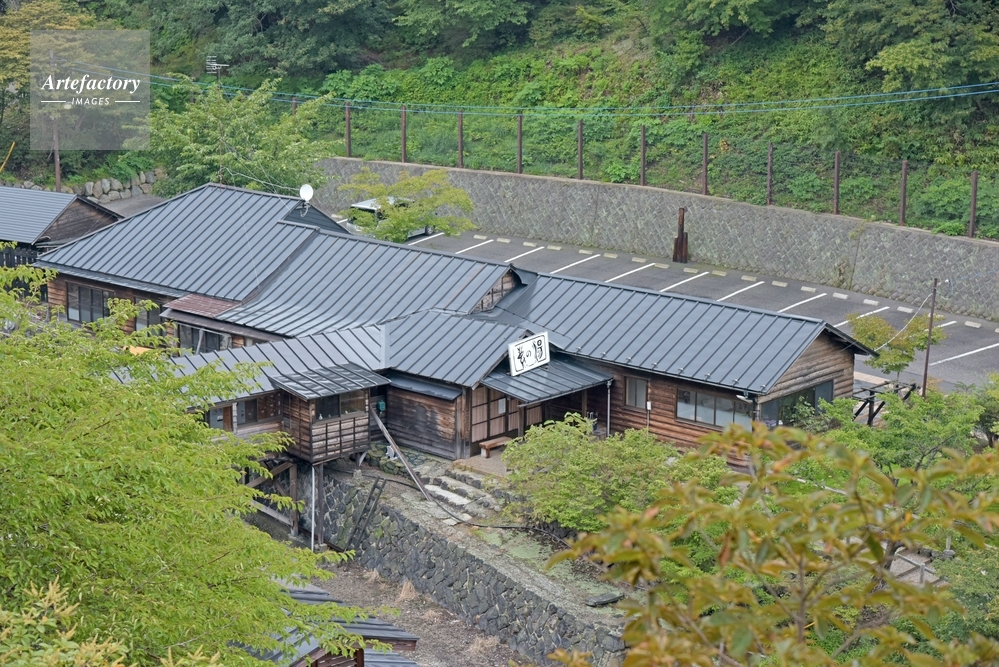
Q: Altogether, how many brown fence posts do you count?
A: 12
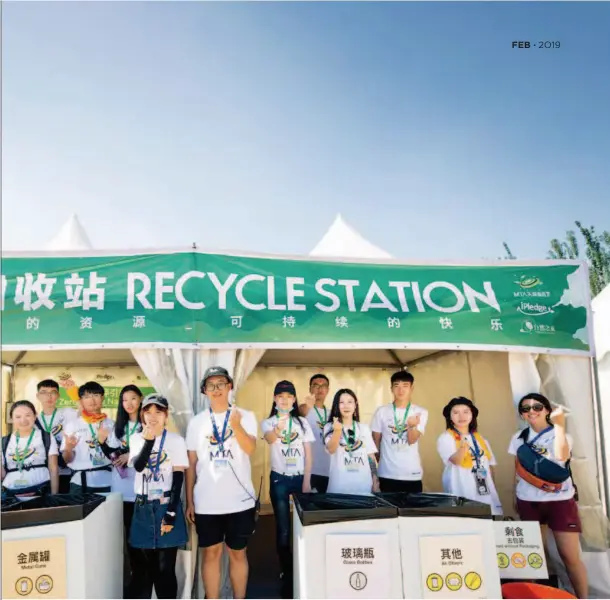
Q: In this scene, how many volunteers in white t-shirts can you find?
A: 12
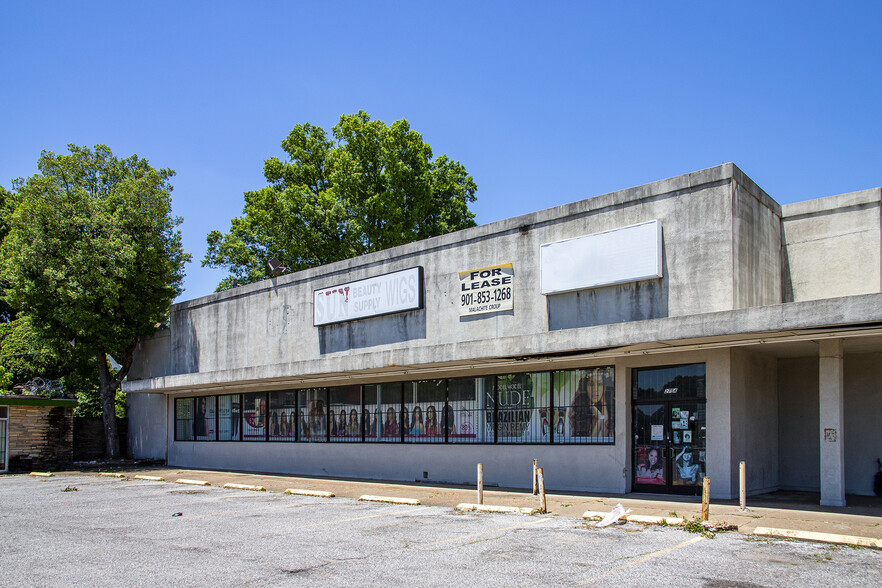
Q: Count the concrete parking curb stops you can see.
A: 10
* * *
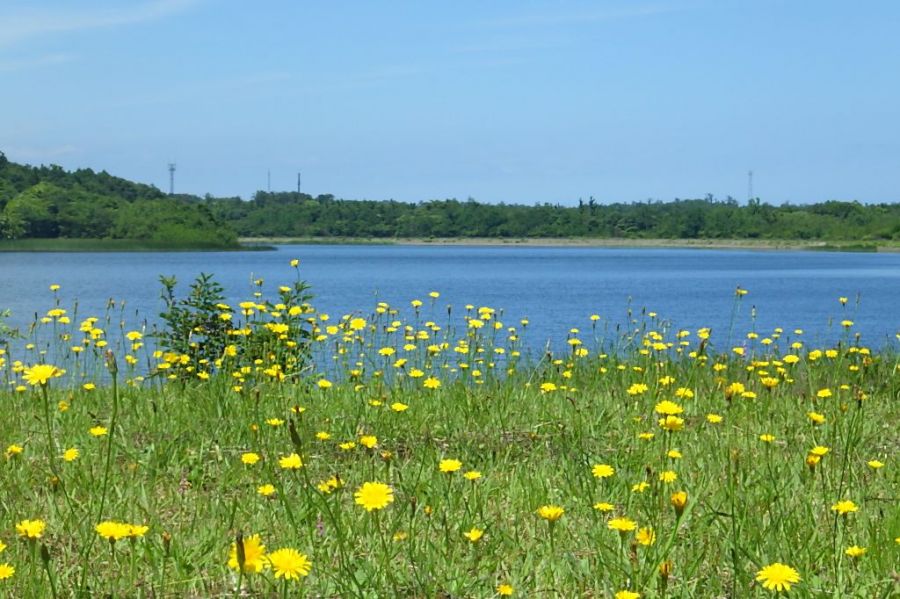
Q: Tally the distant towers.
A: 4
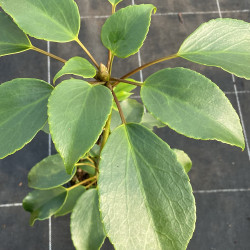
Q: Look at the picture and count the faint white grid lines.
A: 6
* * *
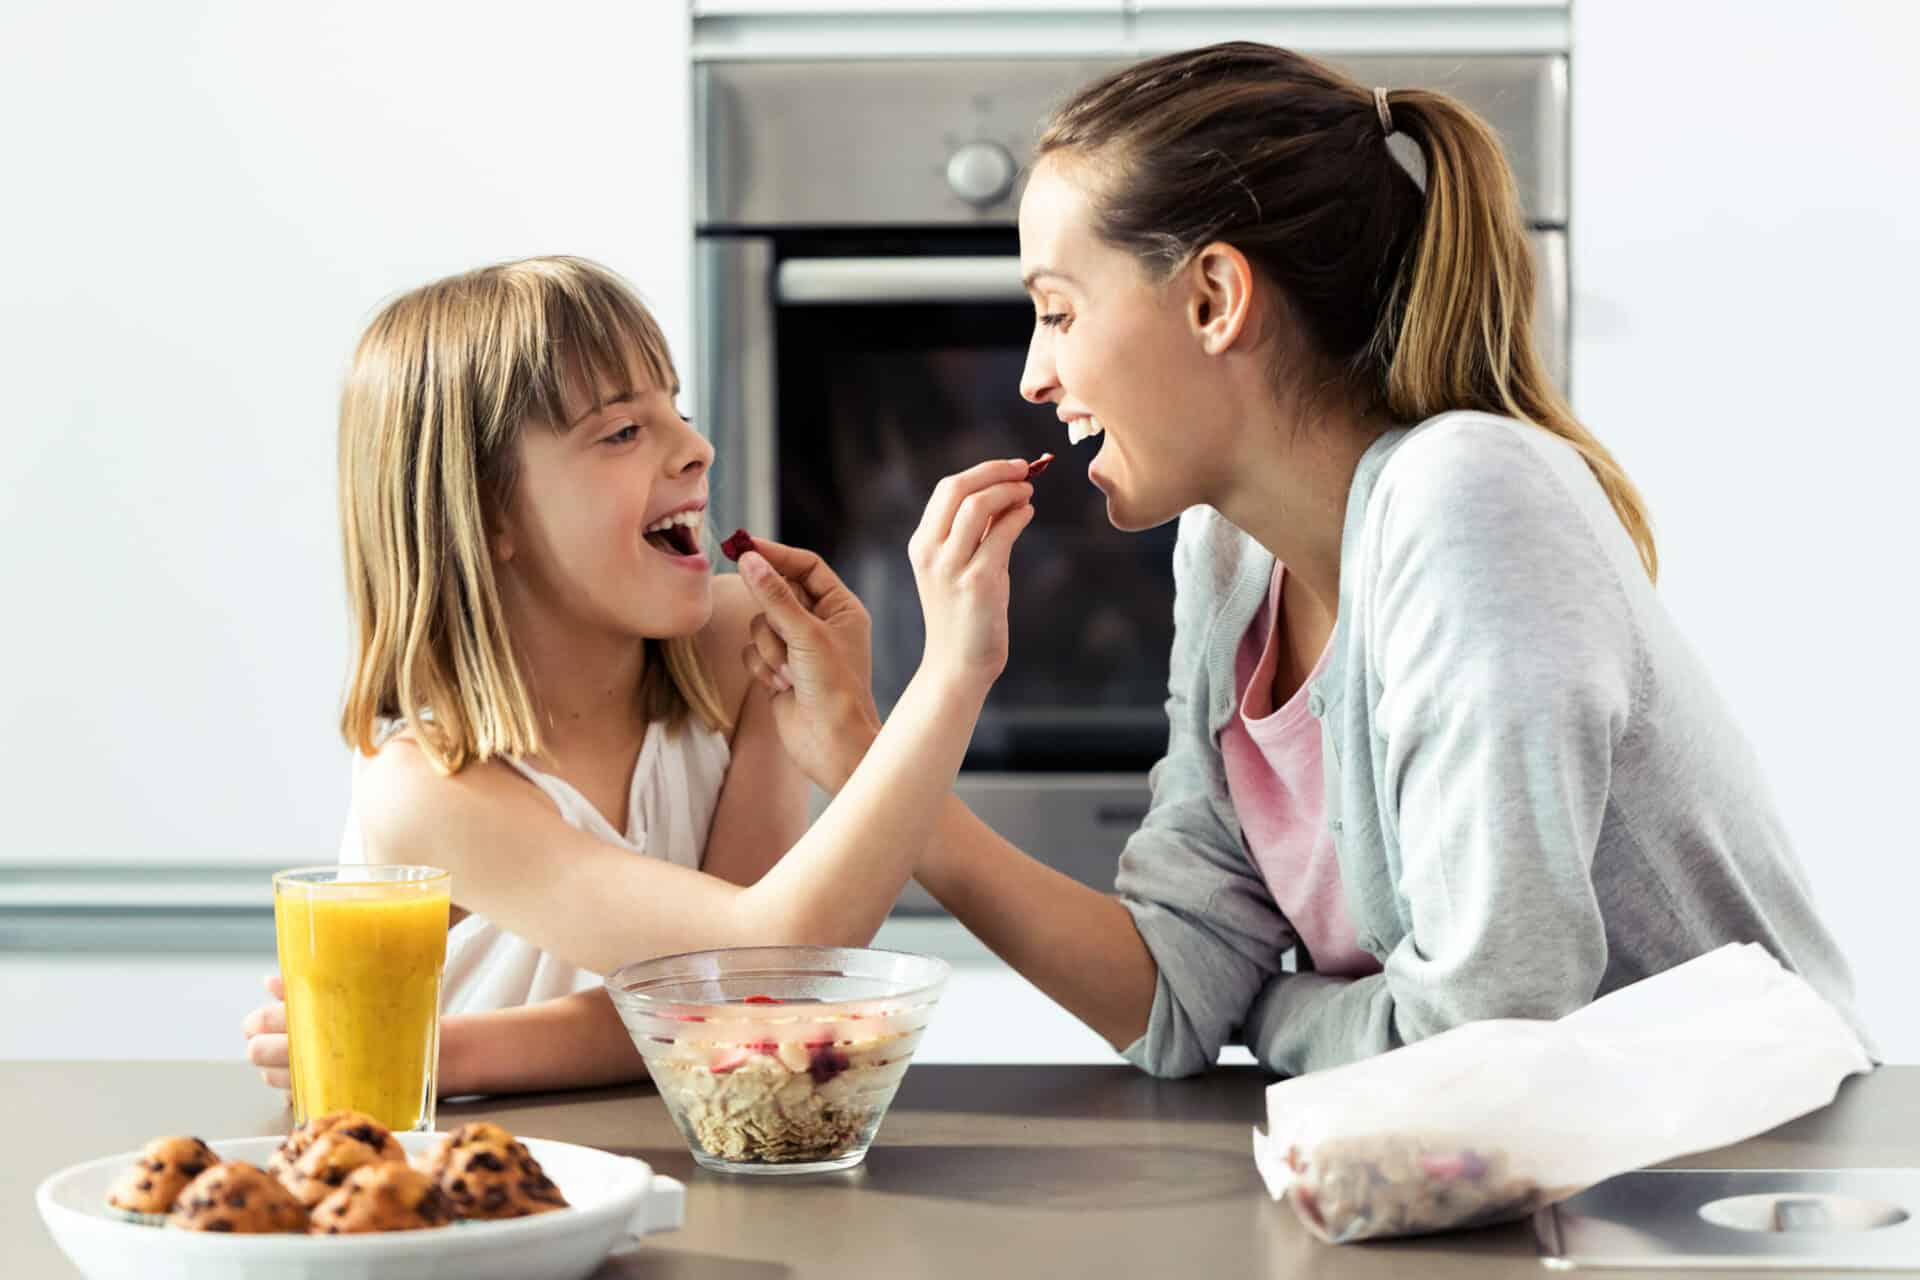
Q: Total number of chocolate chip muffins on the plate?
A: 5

Task brief
Every line above that includes the word "white" should be listed.

Answer section
Q: In this scene, how many volunteers in white t-shirts can you find?
Q: Look at the picture and count the faint white grid lines.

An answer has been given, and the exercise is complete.